Unease over council role in water reform

Westmeath councillors have vowed not to give up control of the county’s water services without a fight, after hearing details of Government proposals to create a national company to oversee the water sector.

Councillors expressed concern that in creating a State company, Irish Water, the Government was taking responsibility away from local councils and creating “another quango”, and that services on the ground would suffer.

They were responding to county manager Dan McLoughlin, who outlined the Government’s proposals for the reform of the water sector, based on a position paper published by the Department of the Environment.

Cllr Denis Leonard said that while he understood the argument for centralising services, he hoped “local knowledge on the ground” would be taken into consideration.

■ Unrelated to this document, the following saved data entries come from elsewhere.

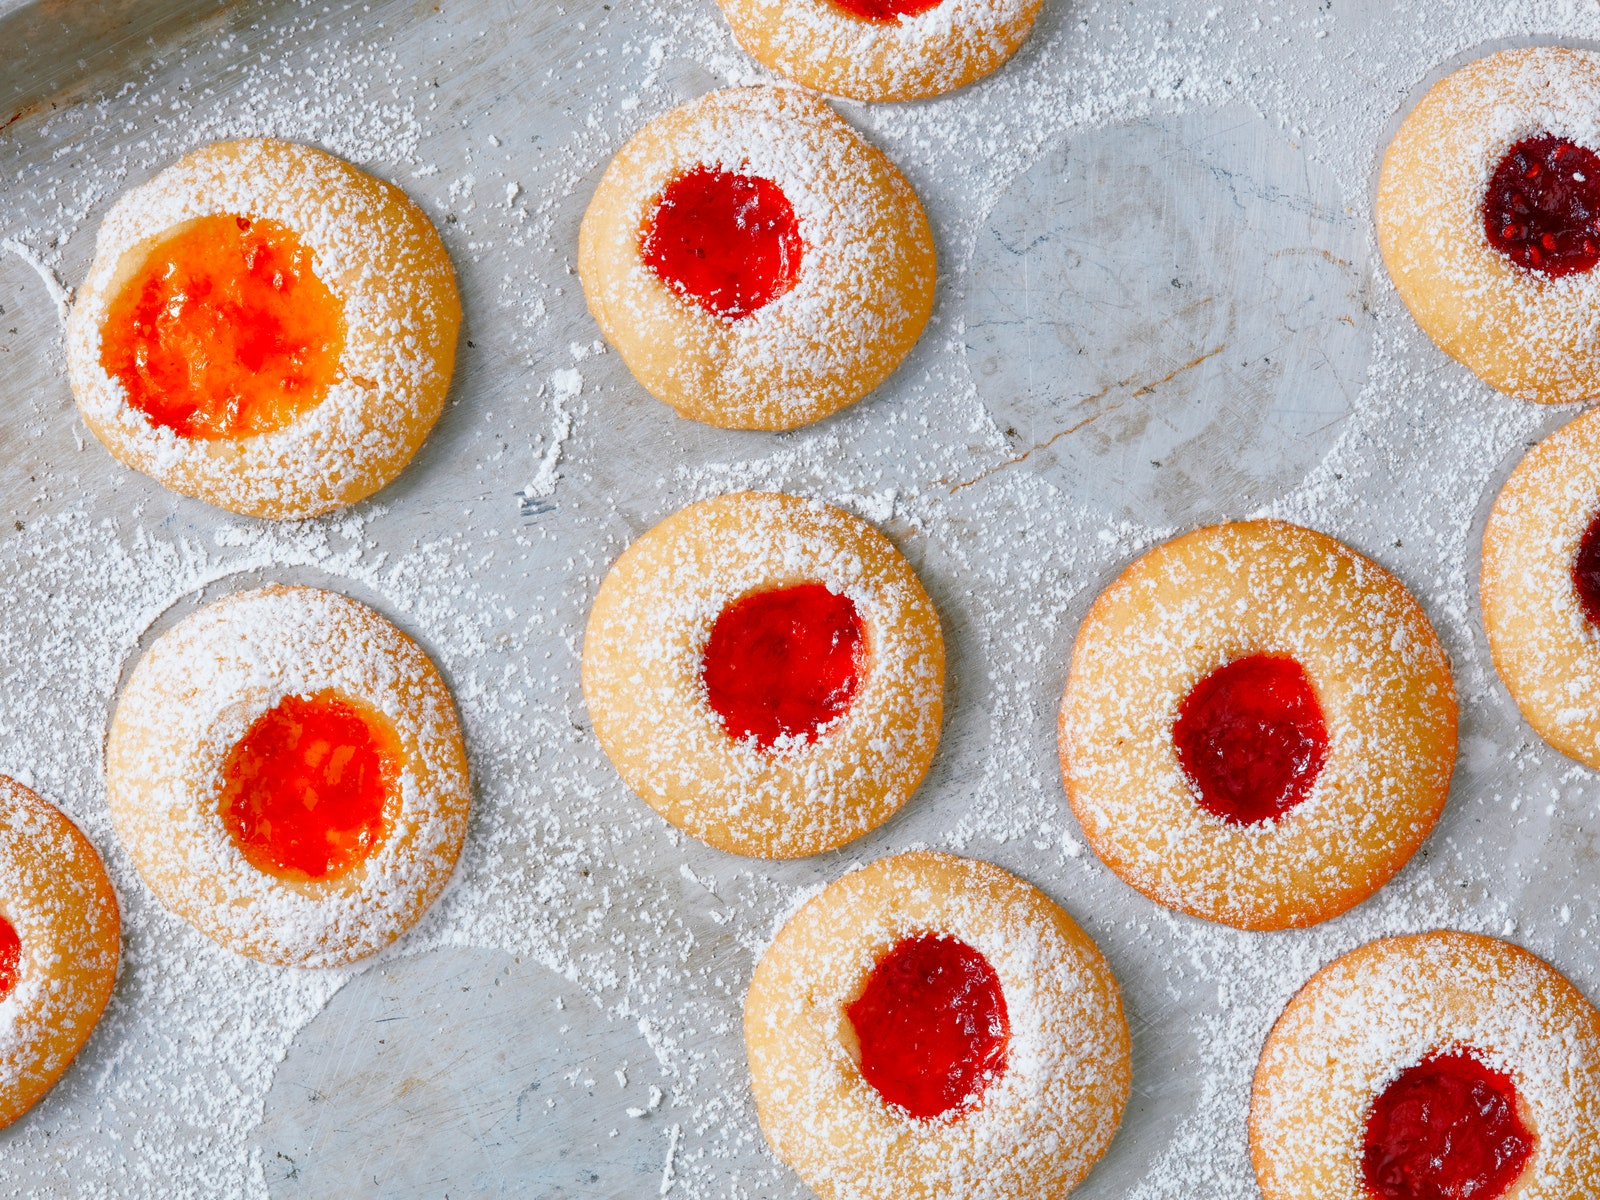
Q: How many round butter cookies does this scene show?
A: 11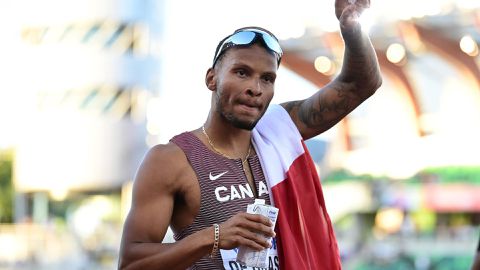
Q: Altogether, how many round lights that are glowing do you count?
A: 3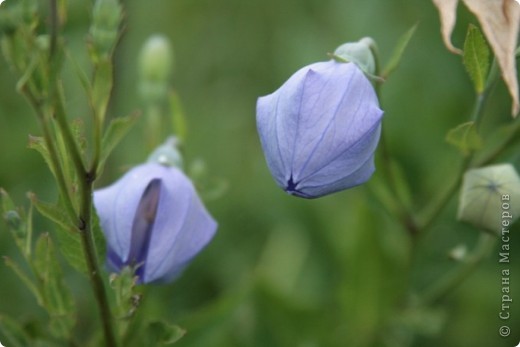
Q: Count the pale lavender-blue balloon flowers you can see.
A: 2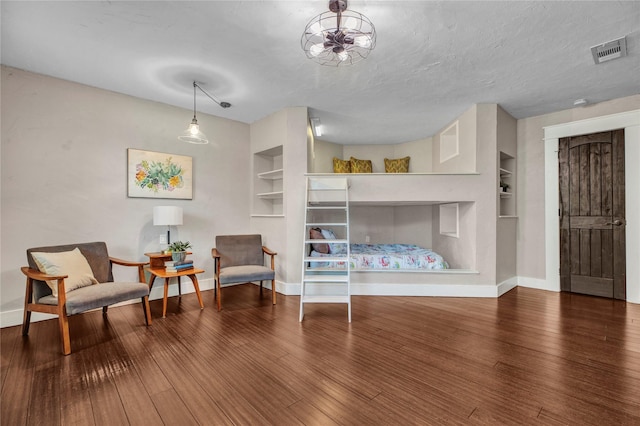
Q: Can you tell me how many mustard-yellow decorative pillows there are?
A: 3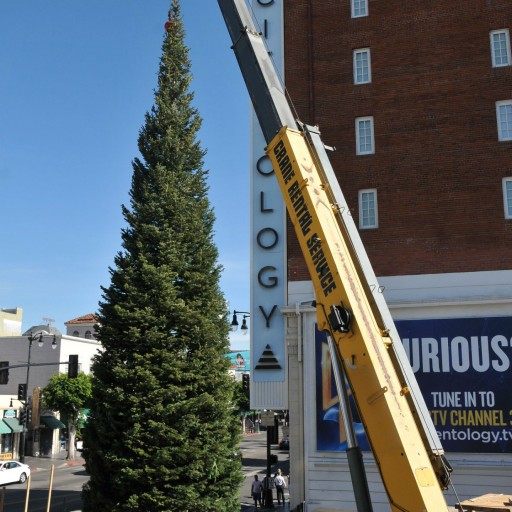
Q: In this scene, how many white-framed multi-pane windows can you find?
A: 7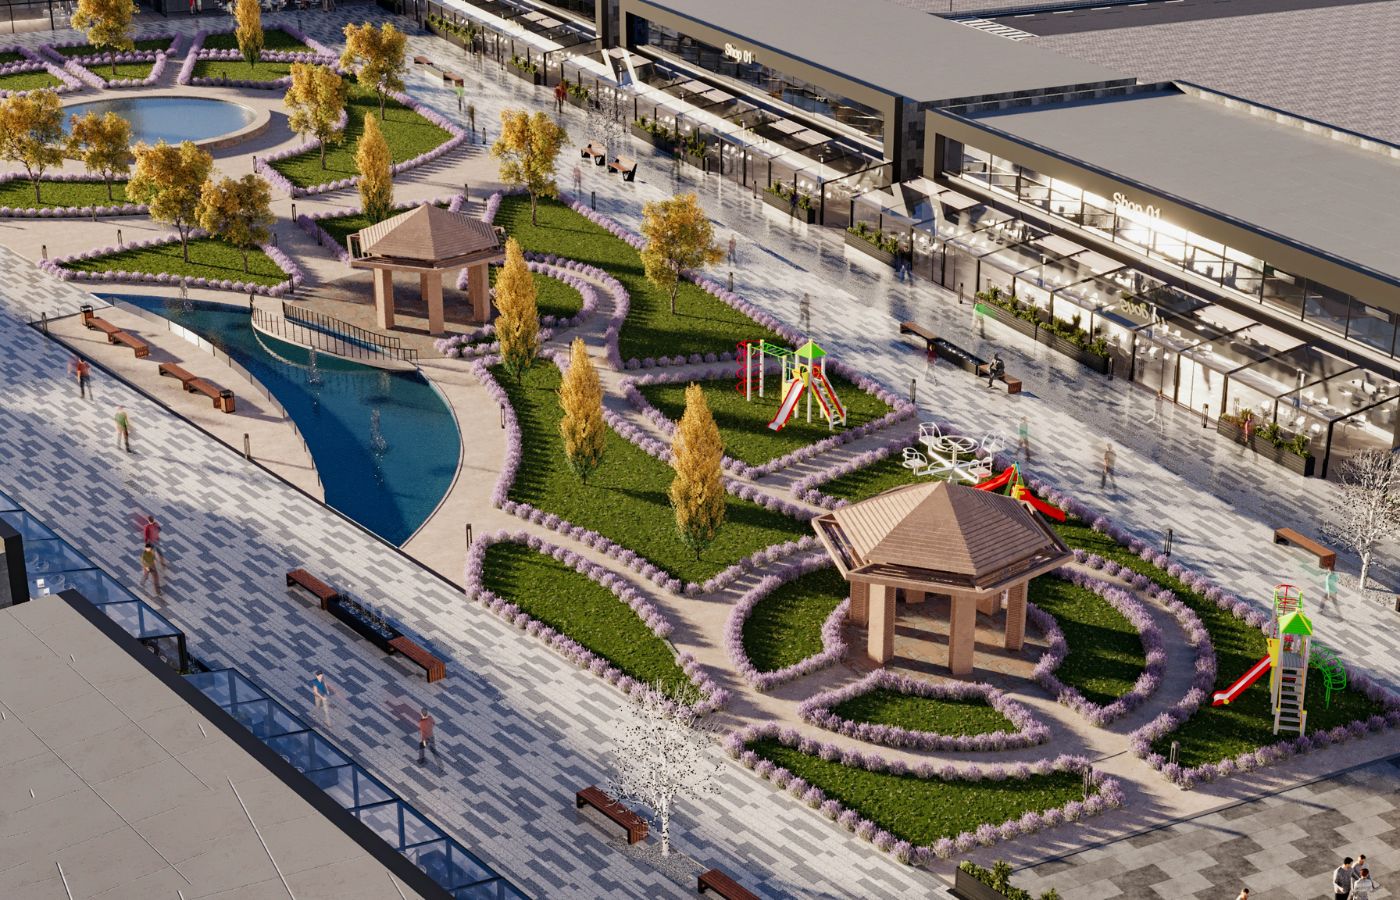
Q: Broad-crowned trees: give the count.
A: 9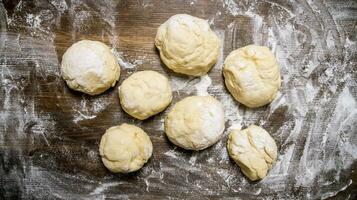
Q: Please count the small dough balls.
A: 7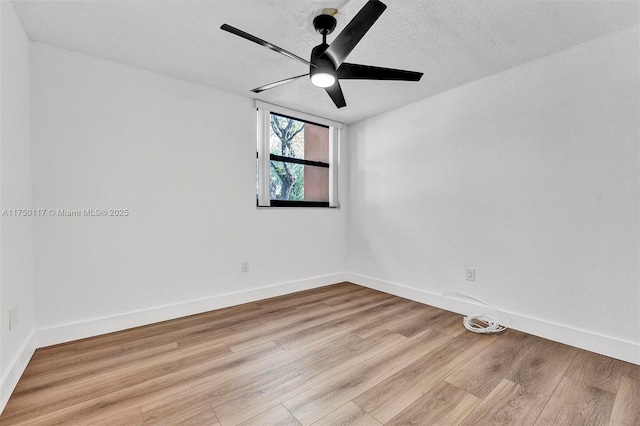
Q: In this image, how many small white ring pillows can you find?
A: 0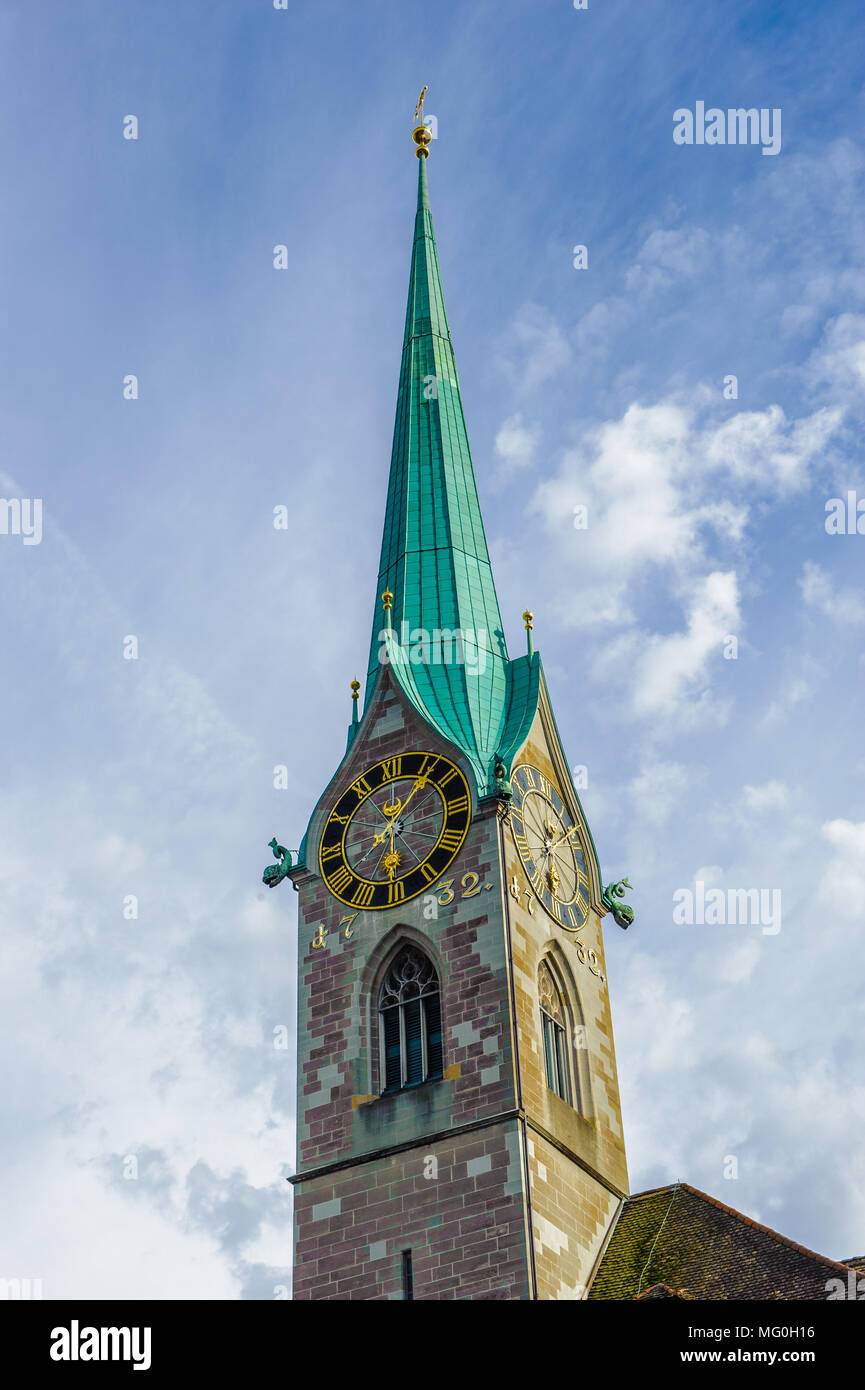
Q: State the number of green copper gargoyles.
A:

“I hope a model emerges that fully utilises the experience gained over many years... I am concerned that the services of local government are being taken away.”

Meanwhile Cllr Mick Dollard said the move “bodes poorly for local democracy and accountability”, citing the creation of the HSE and the recent nationalisation of the medical card system as “nightmares”.

“We are looking at the creation of a quango - why the powers are being taken away from local government is beyond me,” he added.

And Cllr Paddy Hill said he had “great reservations” about the proposal and that it represented “another downgrading of county councils”.

Meanwhile Cllr Frank McDermott said he could see both difficulties and advantages. “We need to look at the bigger picture, an organisation could deliver the infrastructure and maintain it, so it is probably the way to go, but I would encourage people to make their observations known,” he said.

Cllr Joe Whelan reminded those present that the proposal is only at ‘position paper’ stage. “It’s about economies of scale and supplying quality water, but we have to look at local interests,” he pointed out.

Mr McLoughlin is to prepare a document noting the councillors’ concerns, in particular expressing their wish that “caution should be exercised regarding the local authority and the ability to respond locally”.

“There needs to be thought given to how local authorities will remain part of services. Our ability to react on the ground will be one of the arguments put forward,” he added.

The position paper is available to view at www.environ.ie Views must be submitted in writing to the Department of the Environment, Heritage and Local Government by Friday February 24.